Generally when a storm hits, you simply have to weather it and hope it does not inflict damages to your property. In the context of HP Operations Manager, these storms often consist of a huge number of messages or events that hit Operations Manager (HP OM) in a short period of time. The source of these messages or events is the HP Operations agent which is part of the infrastructure monitoring software. In many cases, these storms are trigged by events which are reporting the same failure.
Any customer with a large installation of agents has potentially faced message storms/floods. As you know, the cost of handling and weathering such floods in terms of time and effort is quite costly.
Here are three easy methods to detect and prevent these storms.
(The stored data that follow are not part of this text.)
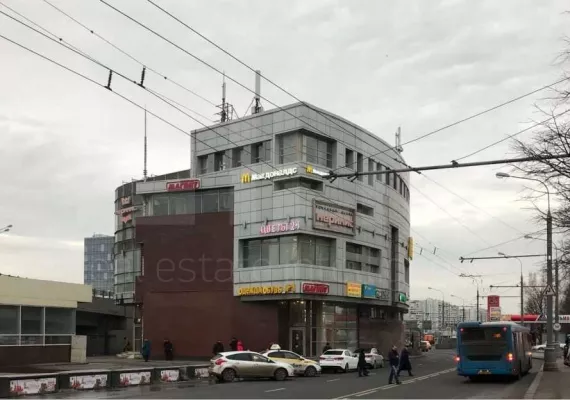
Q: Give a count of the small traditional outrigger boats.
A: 0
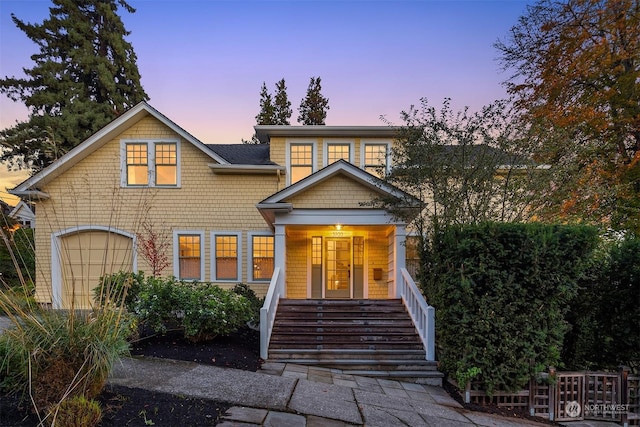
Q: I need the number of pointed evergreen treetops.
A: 3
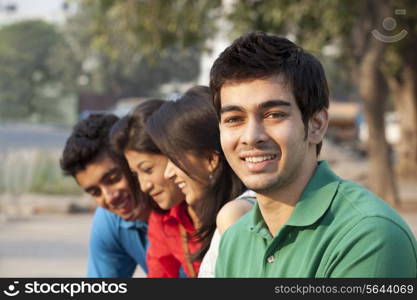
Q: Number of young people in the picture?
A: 4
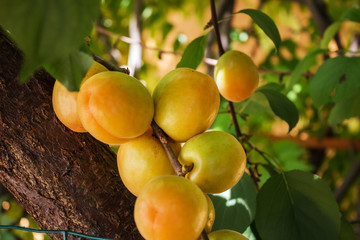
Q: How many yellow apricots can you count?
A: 9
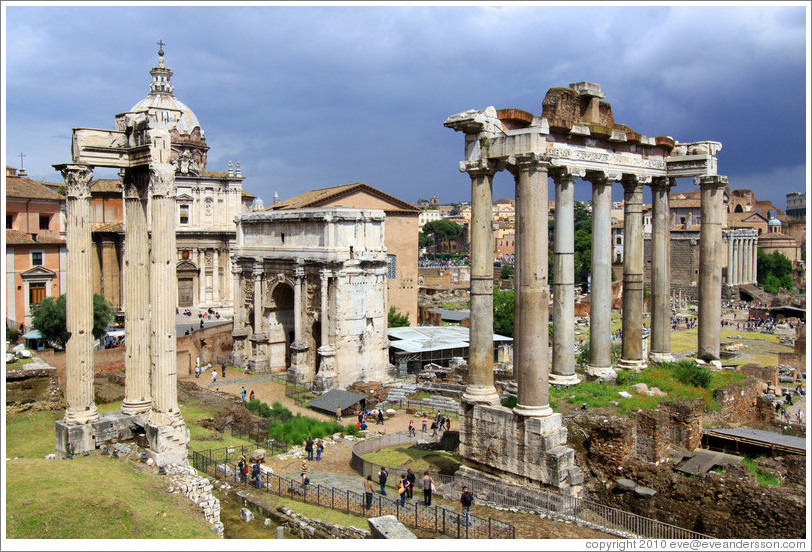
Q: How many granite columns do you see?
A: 8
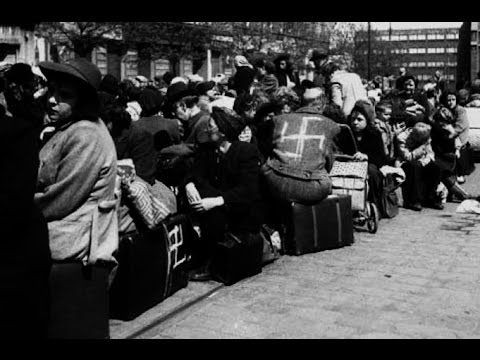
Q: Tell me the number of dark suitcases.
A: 4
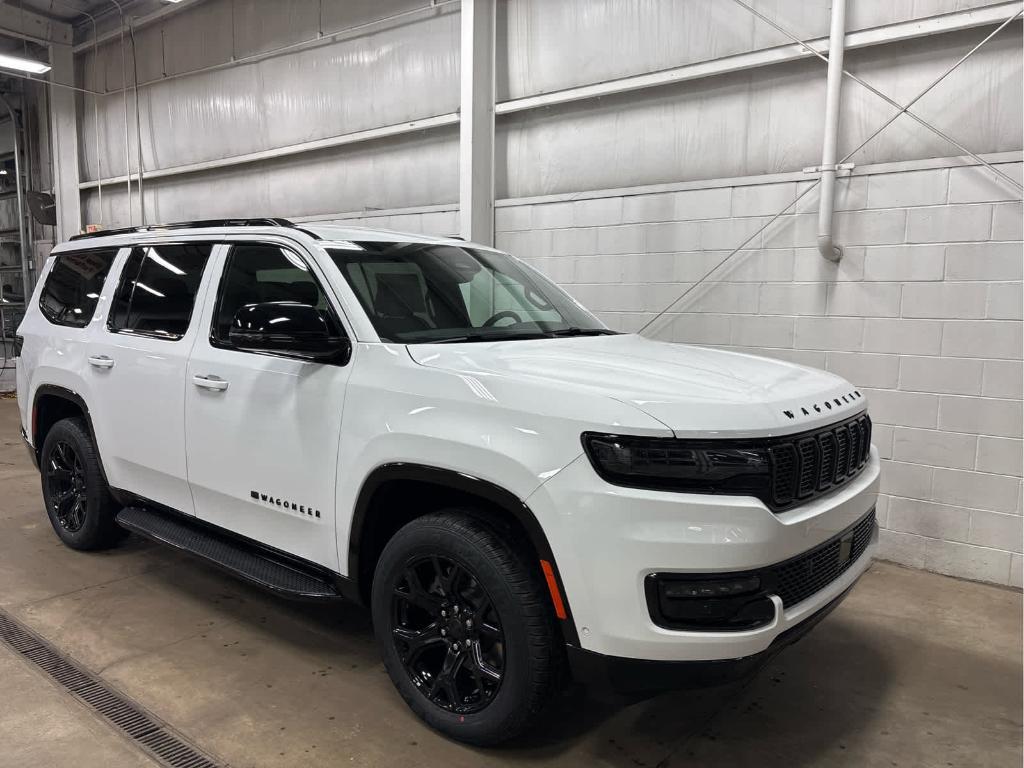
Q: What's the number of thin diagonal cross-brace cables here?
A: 2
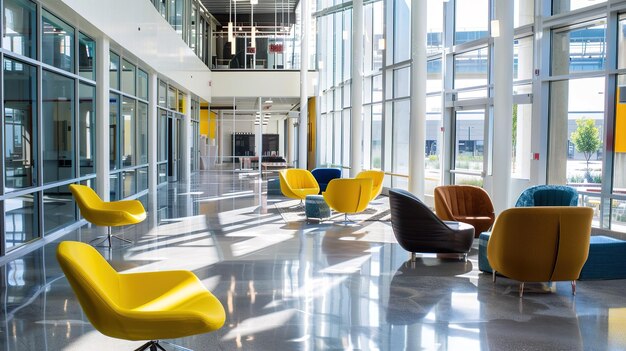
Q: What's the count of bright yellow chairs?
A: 5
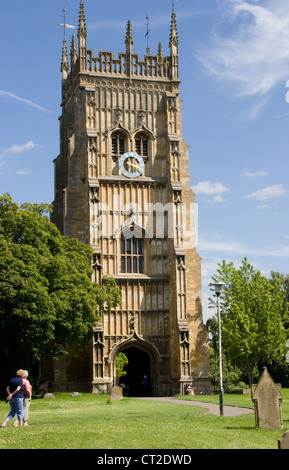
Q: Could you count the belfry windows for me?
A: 2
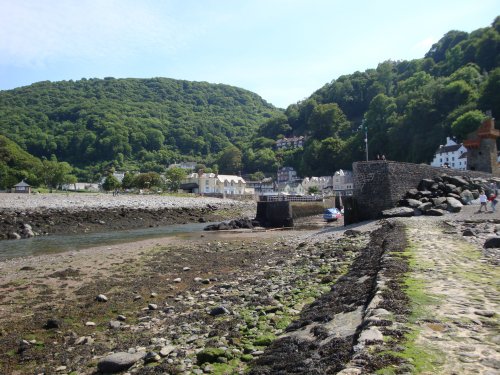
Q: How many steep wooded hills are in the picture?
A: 2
The first two approaches work on the HP OM server and the last one is provided by the HP Operations agent.
In this blog, I will introduce the first approach, in the next two blog posts I will explain more about the other options.
Event Correlation Services based message storm detection.
In this method, Event Correlation Services (ECS) circuits are used to prevent message storms (either message based or policy-based). This approach has been around the longest.
Message storm detection/suppression is done on the management server by an ECS policy. You will need to enable output of all messages to the MSI in Divert mode for this and you will need to assign the ECS policy to the management server itself. The configuration, including defining the rate of incoming events and the interval, is performed by changing lines in the ECS fact store file for the ECS policy.
Message flow scenarios:
Figure A : Message flow when suppression is enabled.
Possible message flows:
• Normal flow 1 -> 2 -> 3
• Flow when detecting a message storm 1 -> 2 -> 4 -> 5 -> 6 -> 7
• Flow after a message storm 1 -> 2 -> 3 & 3 -> 8 -> 9
Figure B: Message flow when suppression is enabled.
• Flow after a message storm 1 -> 2 -> 3 & 3 -> 7 -> 8
In addition to the steps described for ‘‘Suppression enabled’’, step 10 is performed where messages are sent to the message browser even when a message storm has been detected.
You can configure the circuit so that it does not send the messages that are received by the management server to the message browser until the message storm is stopped. (Note that for the policy-based message storm: it is also possible to create exceptions, so some policies, nodes, or combinations of both are never disabled.)
There are two ECS circuits to choose from:
a) MsgStorm_Dectect : ECS policy will suppress messages if the number of messages from a particular node crosses the configured limit.
By default, the ECS policy will create an automatic action that will stop the agent on the affected managed node—but you can configure the action to do nothing.
b) PolicyStorm_Dectect : ECS policy will suppress messages if the number of messages from a particular policy on a managed node crosses the configured limit.
By default, this ECS policy will create an automatic action that will disable the affected policy on the managed node—but you can configure the action to do nothing.